The Journal of Chemical Physics -- September 15, 1995 -- Volume 103, Issue 11, pp. 4613-4621

Constant pressure molecular dynamics simulation: The Langevin piston method

Scott E. Feller, Yuhong Zhang, and Richard W. Pastor

Biophysics Laboratory, Center for Biologics Evaluation & Research, Food and Drug Administration, Rockville, Maryland 20852-1448

Bernard R. Brooks

Laboratory of Structural Biology, Division of Computer Research & Technology, National Institutes of Health, Bethesda, Maryland 20892

A new method for performing molecular dynamics simulations under constant pressure is presented.
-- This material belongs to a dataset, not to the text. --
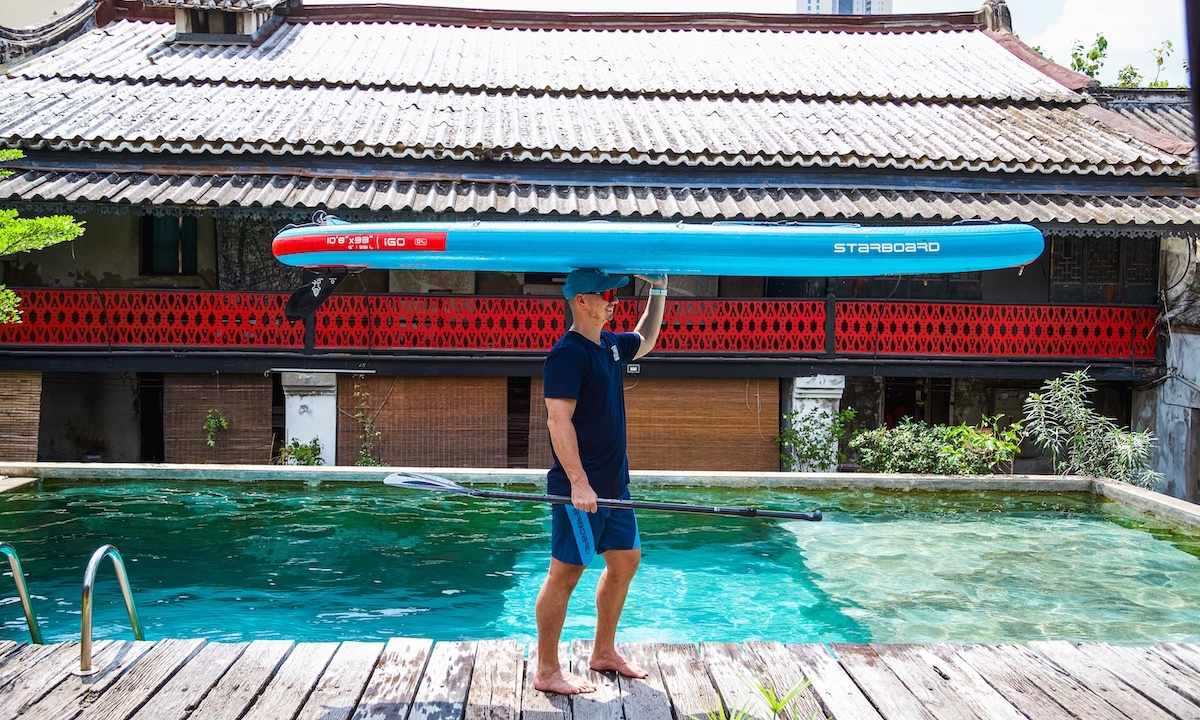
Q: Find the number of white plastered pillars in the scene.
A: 2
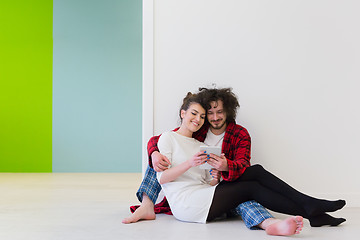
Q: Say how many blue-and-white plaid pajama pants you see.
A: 1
In the method, which is based on the extended system formalism introduced by Andersen, the deterministic equations of motion for the piston degree of freedom are replaced by a Langevin equation; a suitable choice of collision frequency then eliminates the unphysical ``ringing'' of the volume associated with the piston mass. In this way it is similar to the ``weak coupling algorithm'' developed by Berendsen and co-workers to perform molecular dynamics simulation without piston mass effects. It is shown, however, that the weak coupling algorithm induces artifacts into the simulation which can be quite severe for inhomogeneous systems such as aqueous biopolymers or liquid/liquid interfaces.